### Records

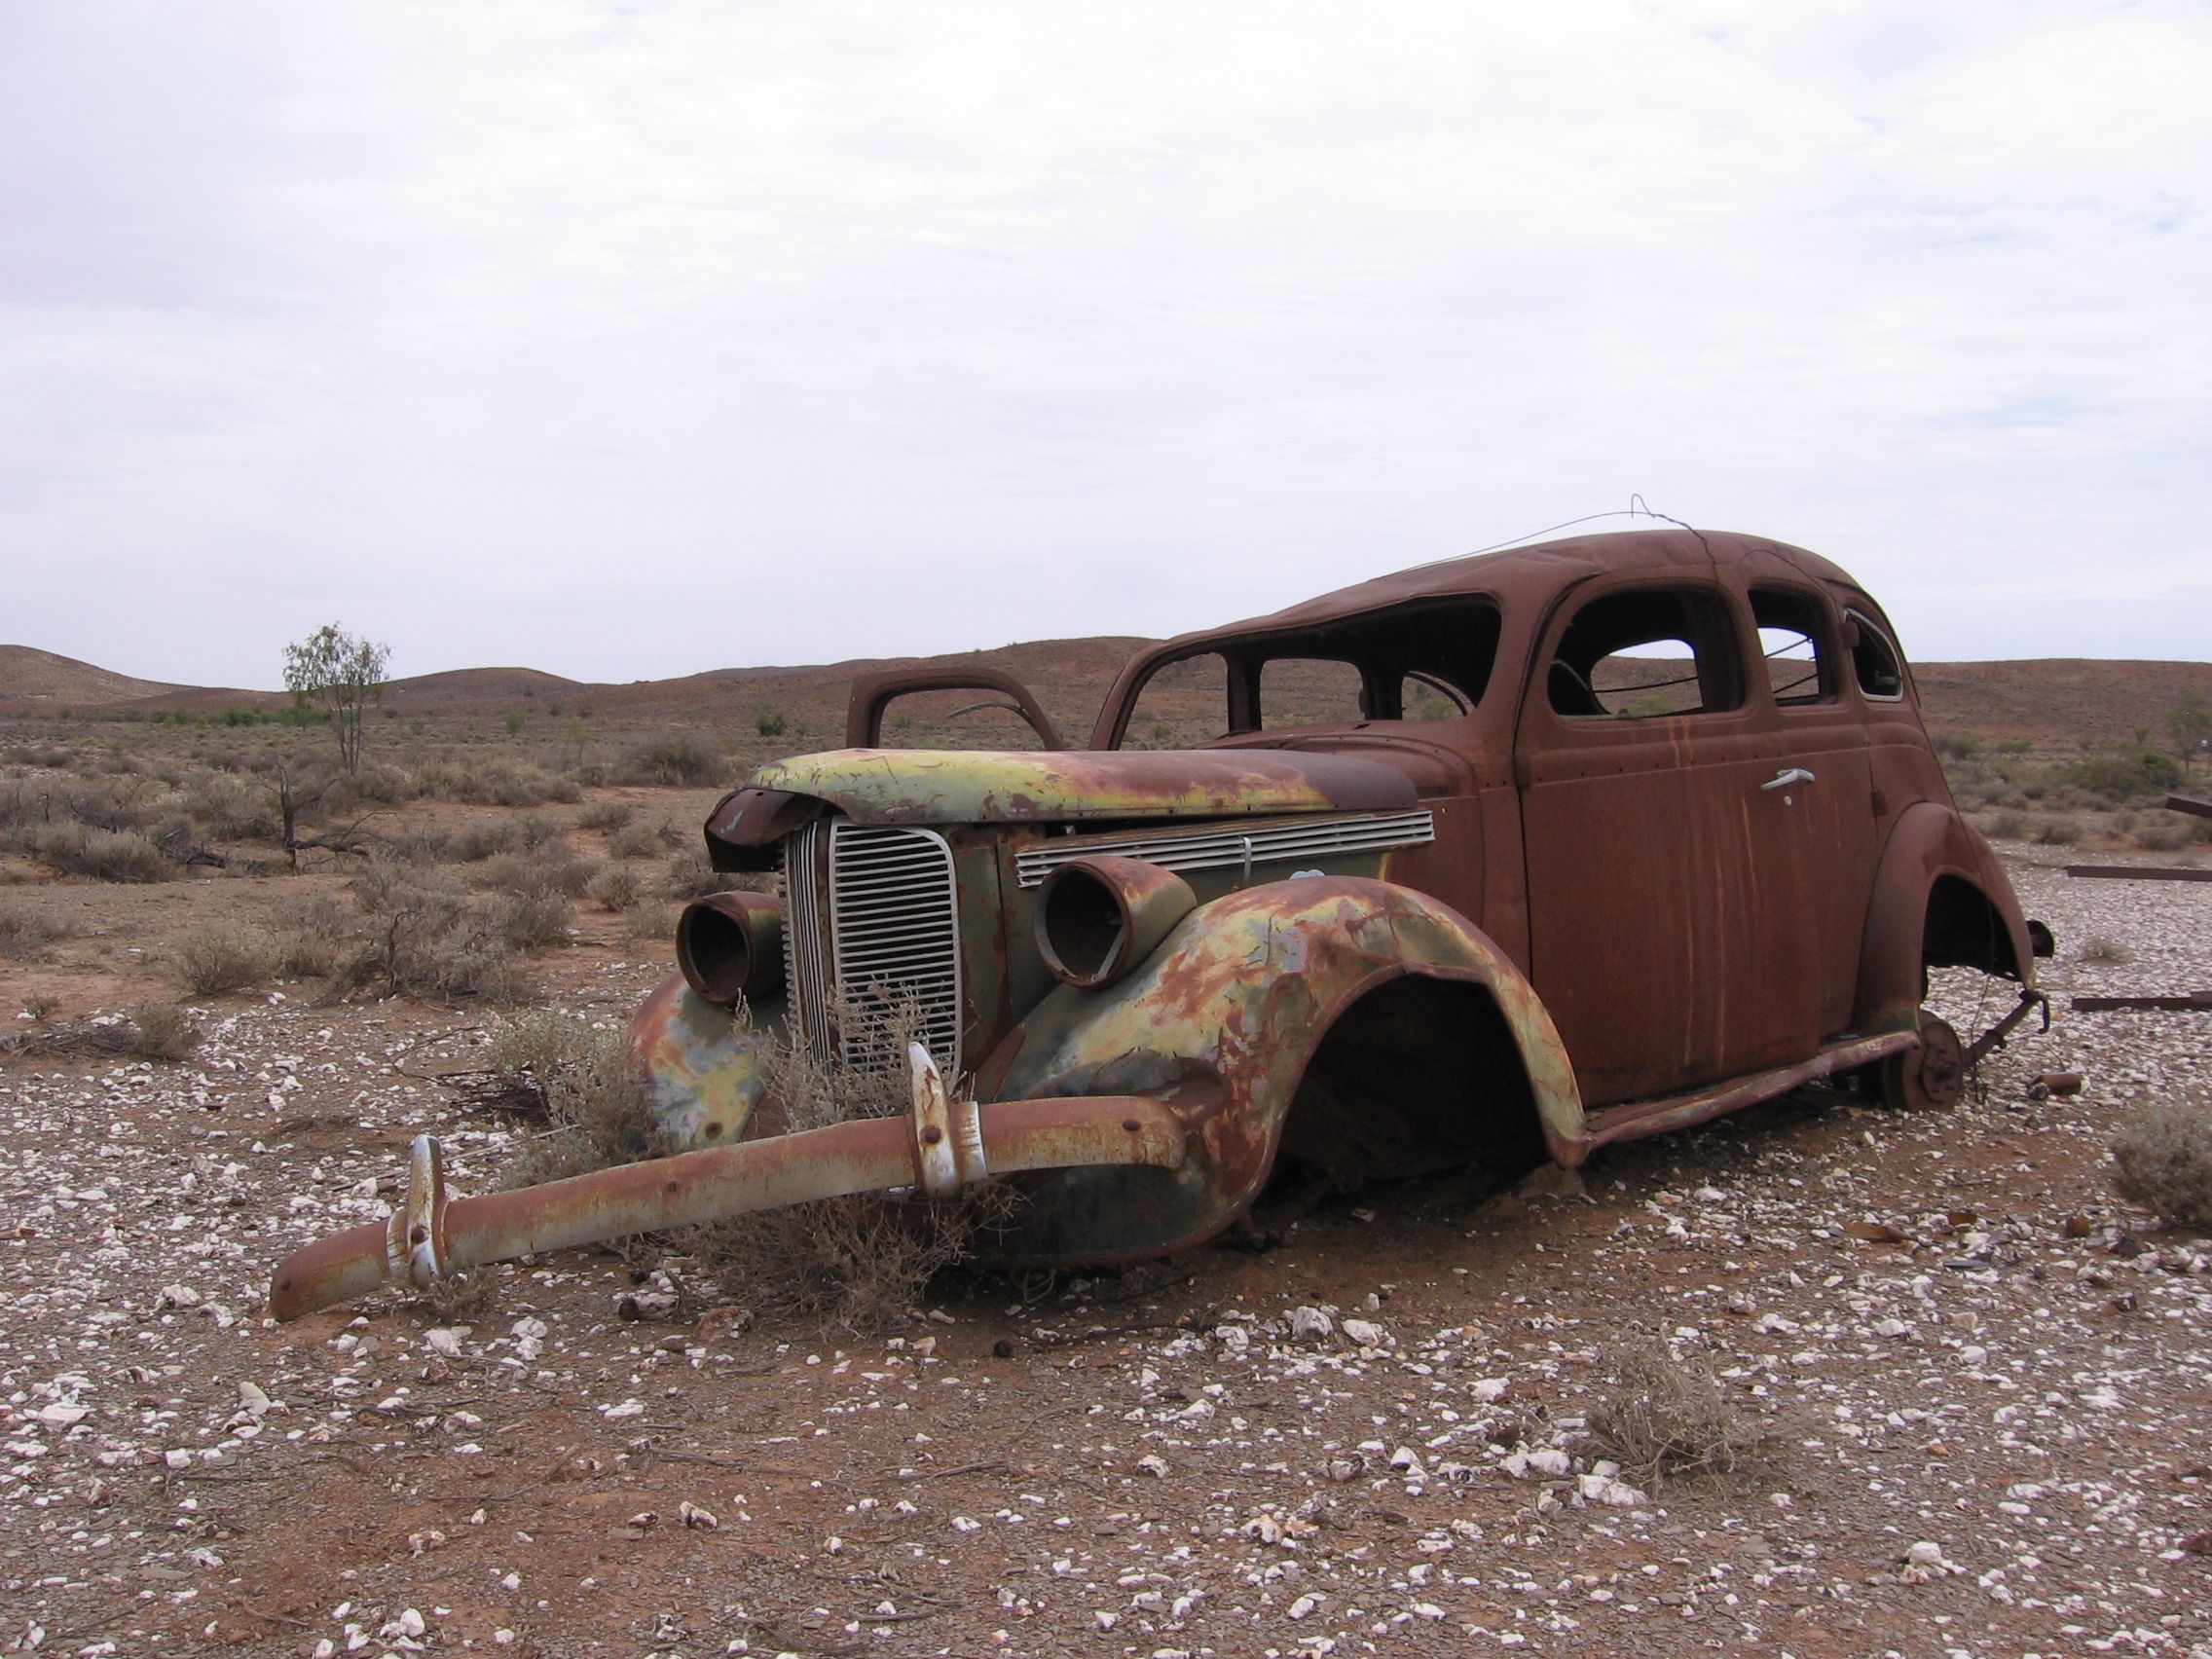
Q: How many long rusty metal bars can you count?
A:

######
### Records

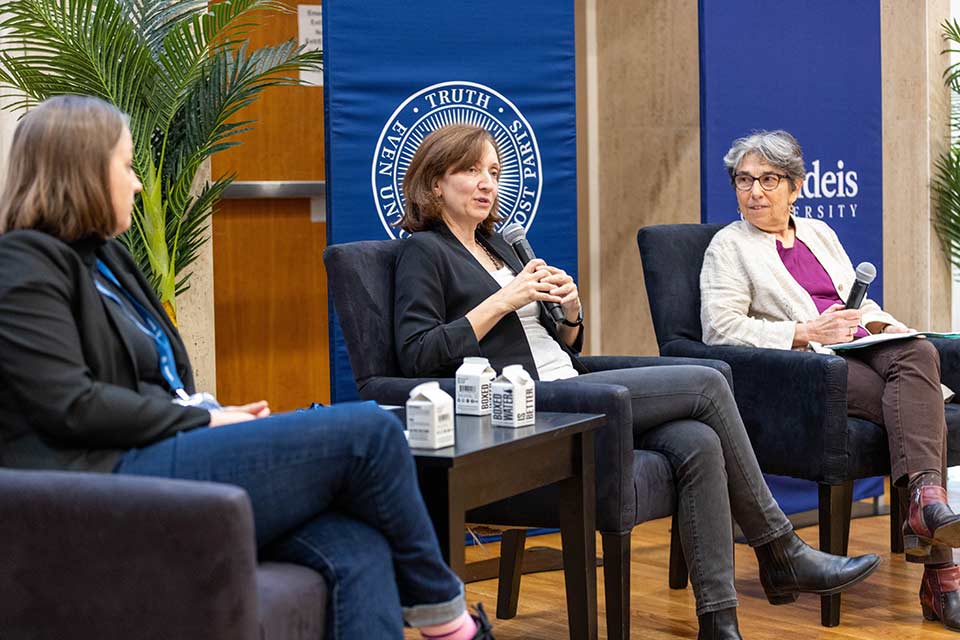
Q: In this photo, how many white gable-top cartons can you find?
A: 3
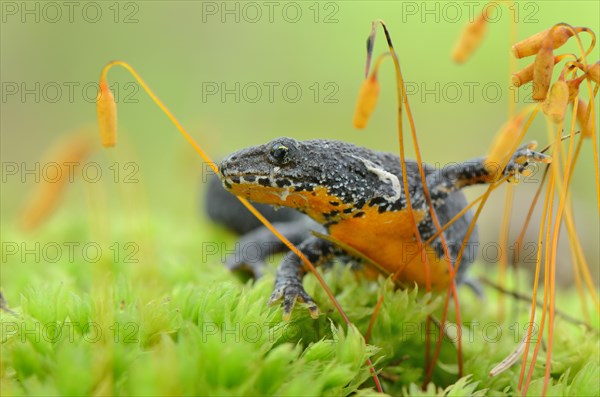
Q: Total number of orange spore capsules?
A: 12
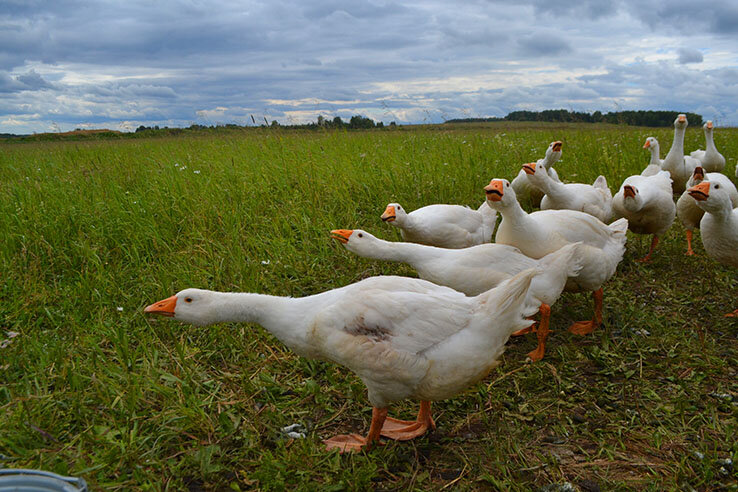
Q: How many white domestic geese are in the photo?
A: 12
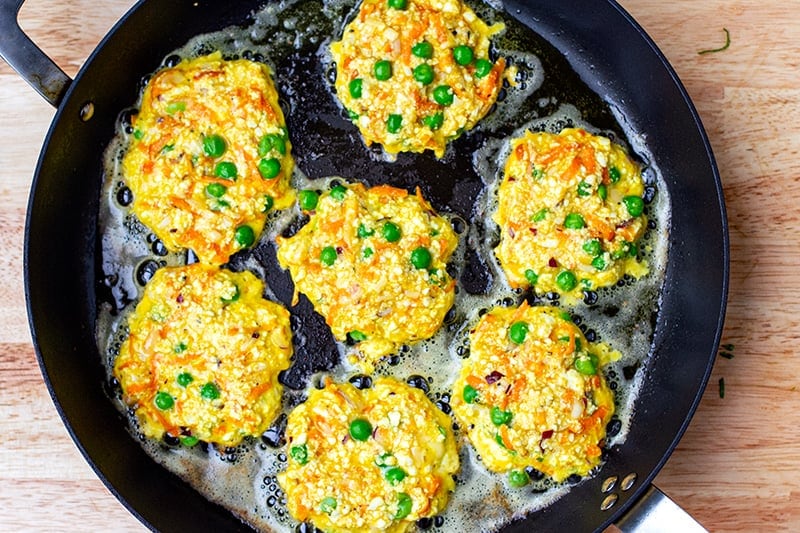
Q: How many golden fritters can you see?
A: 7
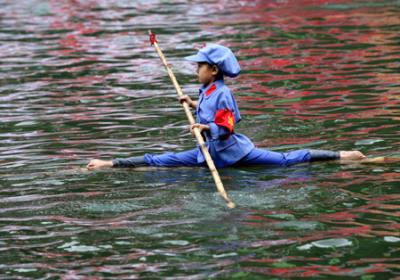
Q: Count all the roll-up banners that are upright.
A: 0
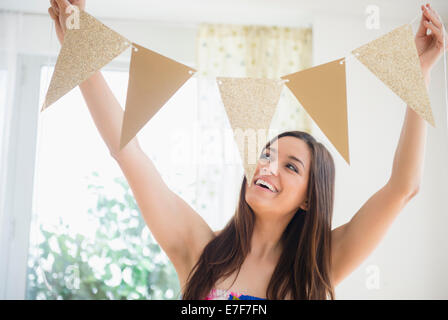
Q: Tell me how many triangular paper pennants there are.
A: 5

######
### Records

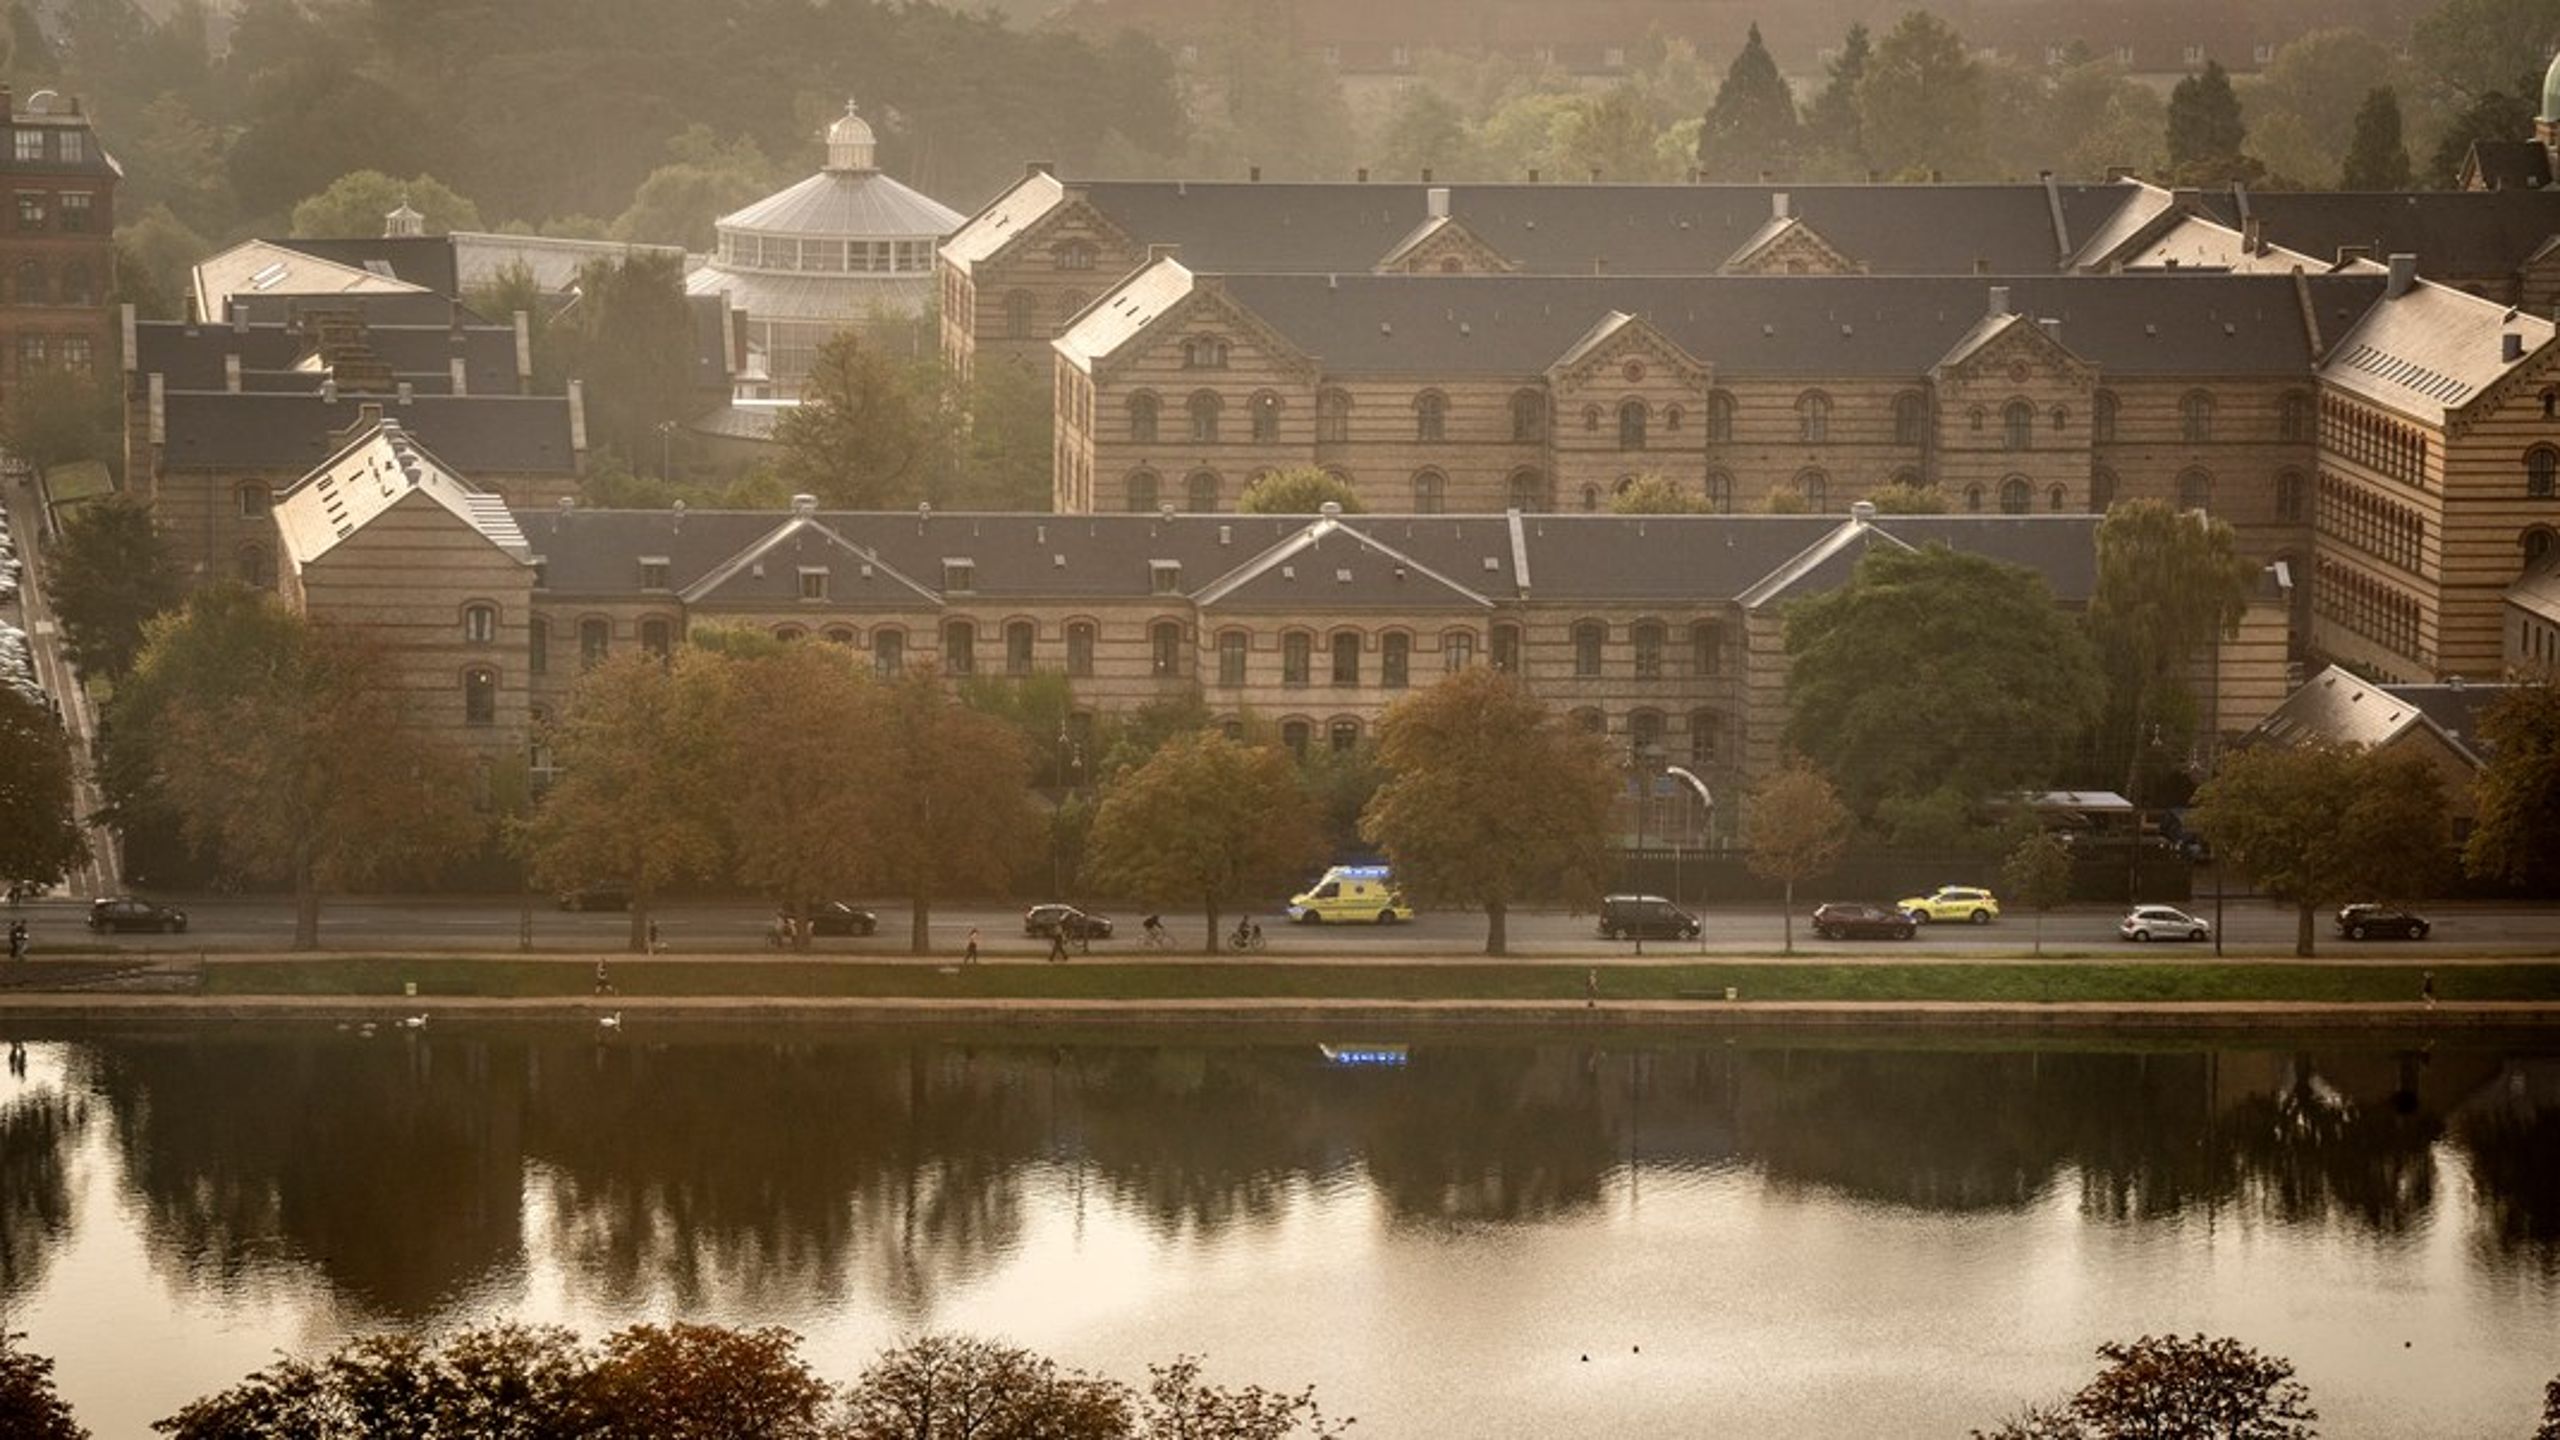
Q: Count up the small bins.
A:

######

What you need to do:
Look through the records and gather each line with the word "many".

Response below:
Q: How many long rusty metal bars can you count?
Q: In this photo, how many white gable-top cartons can you find?
Q: How many white domestic geese are in the photo?
Q: How many golden fritters can you see?
Q: Tell me how many triangular paper pennants there are.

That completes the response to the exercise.